The splicing of two extremely thin films is a difficult operation involving problems not only in making the actual splice, but also in ensuring that the splice obtained is sufficiently reliable and does not in any way alter the behavior of the thin film material during subsequent processing (application of metallization to the film surface, or even reading and/or writing of information on said film after application of a magnetic material coating thereto) or during winding or unwinding. It is in fact an extremely difficult operation to accurately apply a narrow tape of adhesive film simultaneously onto two prepared end portions of film strip, principally as as a result of the significant electrostatic forces that exist between the two end portions of the static-charged film, prior to bringing the adhesive tape into bonding contact with said film, such electrostatic charges almost always having the effect of causing one of the three elements involved in the splicing operation to move with respect to the two others prior to bonding contact being able to be achieved. Moreover, splices formed in a web of extremely thin film using a narrow strip of splicing tape have to date proved to be totally unsuccessful in withstanding repeated folding and tractional forces to which they may be subject, not as a result of a lack of strength of the bonded surface but rather through the effect of shearing forces that are exercised by two lengths of spliced film in which the ends are in a touching or to all intents and purposes a touching or butt relationship.

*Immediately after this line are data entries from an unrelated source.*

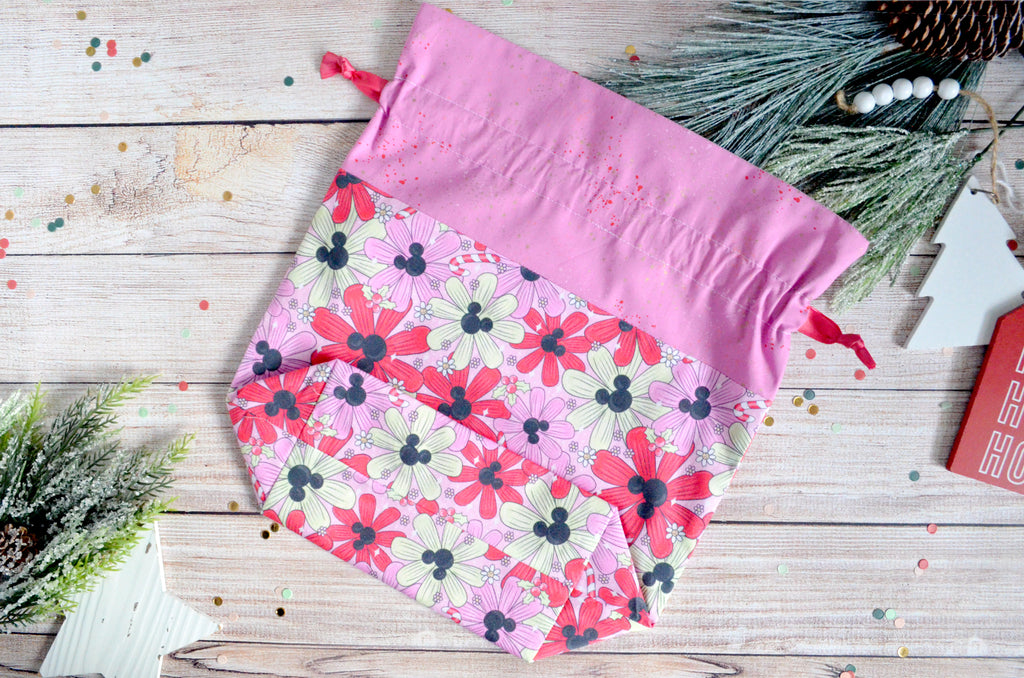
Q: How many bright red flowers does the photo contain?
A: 11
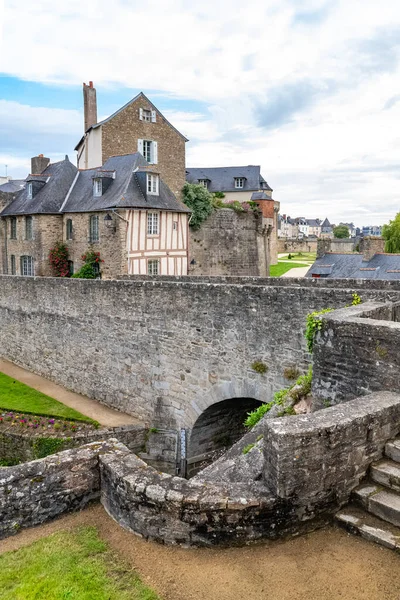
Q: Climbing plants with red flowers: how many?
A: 2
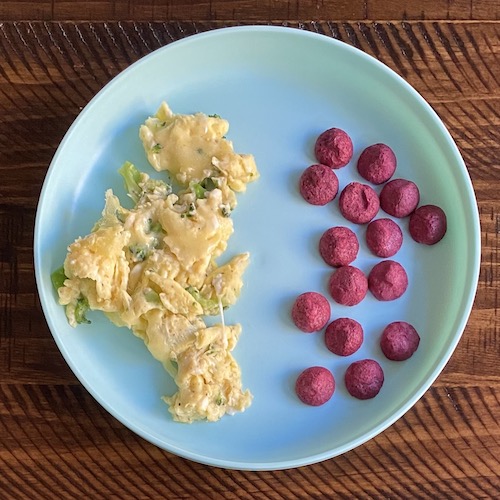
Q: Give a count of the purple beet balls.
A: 15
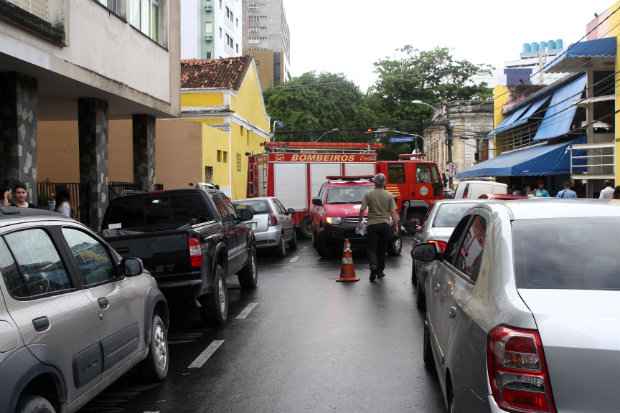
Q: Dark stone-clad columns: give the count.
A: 3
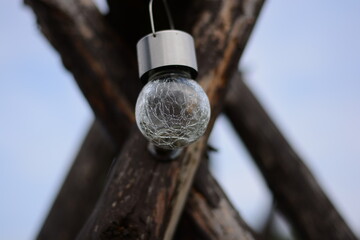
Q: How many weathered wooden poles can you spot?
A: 4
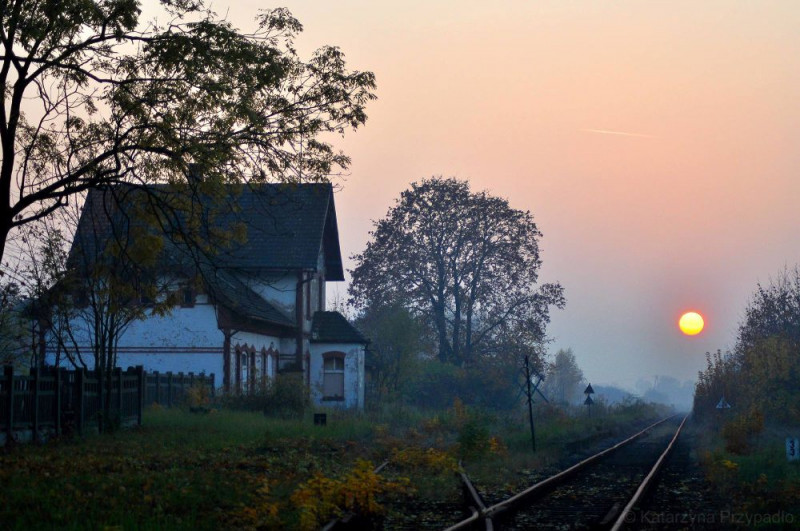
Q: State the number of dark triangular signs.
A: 2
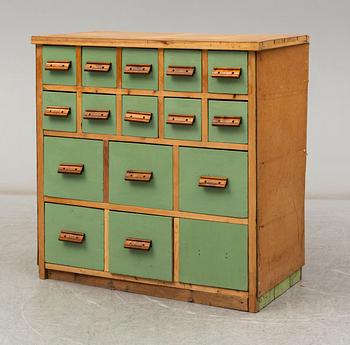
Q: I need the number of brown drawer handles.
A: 15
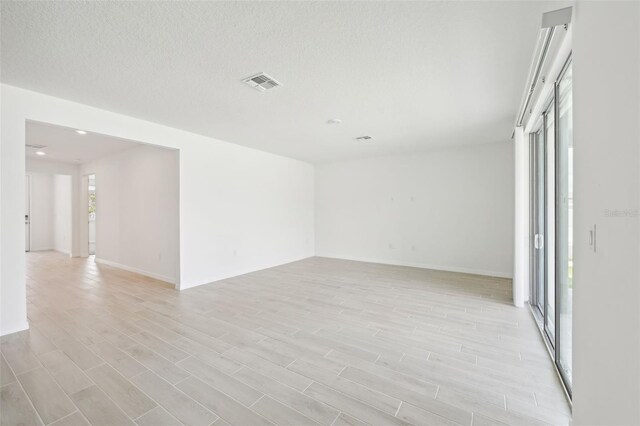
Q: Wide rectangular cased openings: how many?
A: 1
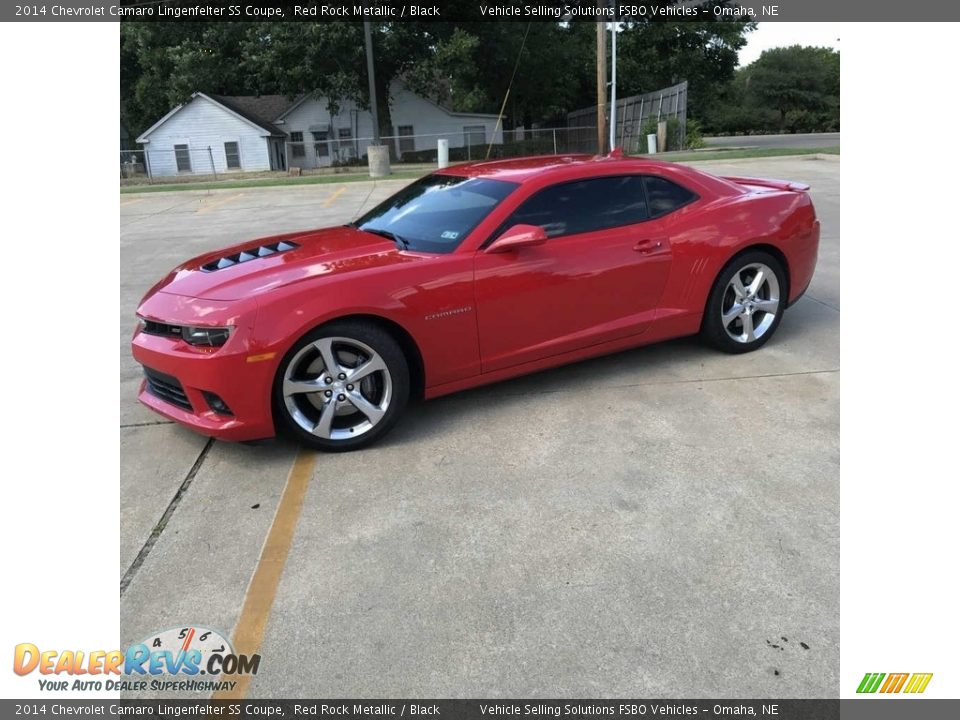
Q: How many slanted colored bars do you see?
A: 9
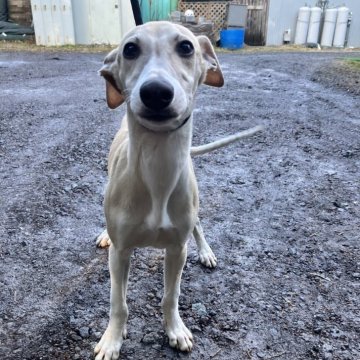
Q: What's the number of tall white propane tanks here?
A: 4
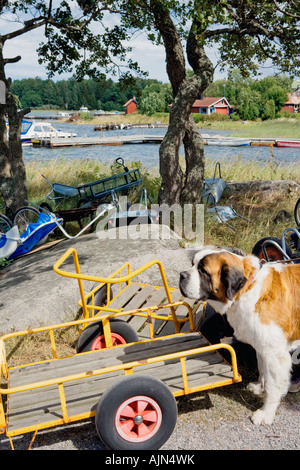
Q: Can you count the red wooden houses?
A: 3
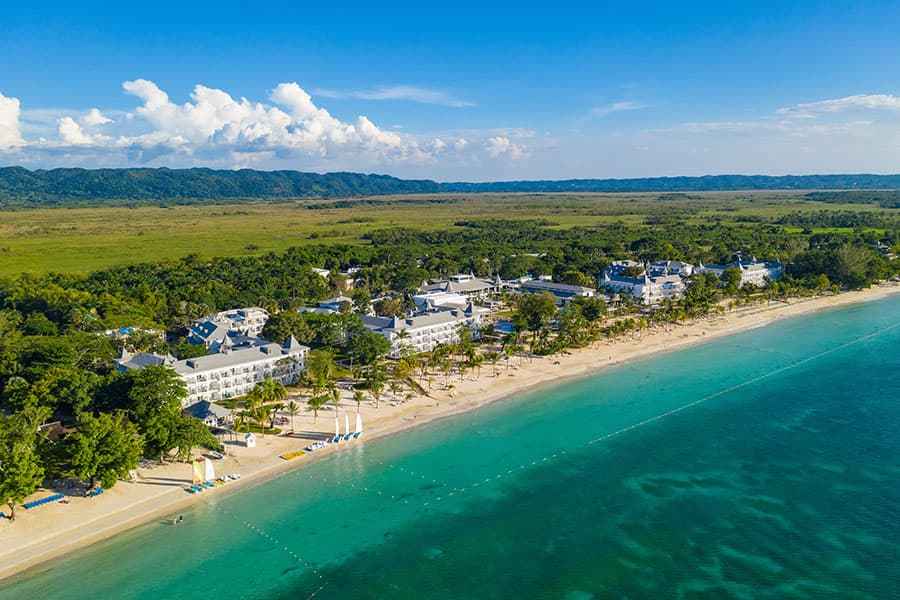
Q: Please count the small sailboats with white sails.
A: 4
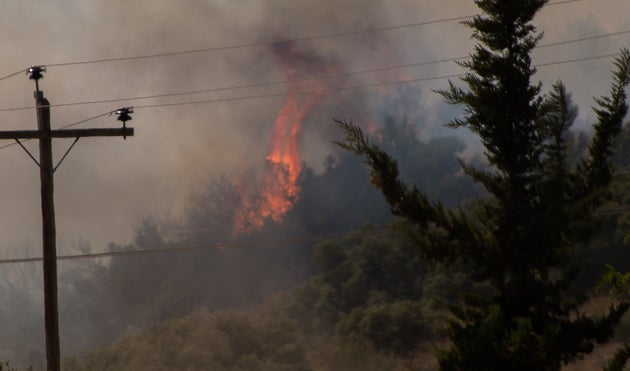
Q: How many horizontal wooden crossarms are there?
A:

A further significant disadvantage of splices provided in thin films that take the form of a butt joint to which a narrow band of splicing tape has been applied results from the sudden shock which is inevitably produced by the excess thickness at the point of splicing when the film passes between guide or drive rolls or even in front of a read and/or write head in the case where the film is used as an information carrier by application of a magnetic material coating thereto, or during other suchlike operations on the tape. Similarly, metallization operations which are currently carried out on films that have been spliced exhibit visual discontinuities and other manifestations in the spliced area.
One object of the present invention consists in providing a method and a device for splicing two lengths of thin film in which accurate joining of the two portions of film is facilitated and partly automated without the participants in the splice being able to move under the effects of static electricity.
A further object is to provide a splice between two portions of thin film which during use is not only as strong when subject to tractional forces as the unspliced film but which also is as strong, when subject to alternating bending forces and to general stresses, as the original film whereby if the film does break, it does not break at the splice but rather at another point on the film.
A further object is to obtain a splice in two lengths of extremely thin film where the splice itself is as thin as possible. To achieve such a thin splice, it should be possible to employ a very thin adhesive splicing tape which, after application to said thin film, is barely thicker than the spliced film, bearing in mind that splices in thin film are currently provided using splicing tape which, in the case of very thin films, is some twenty times thicker than the film itself, in order to obtain sufficient rigidity and mechanical strength from the narrow strip of splicing tape.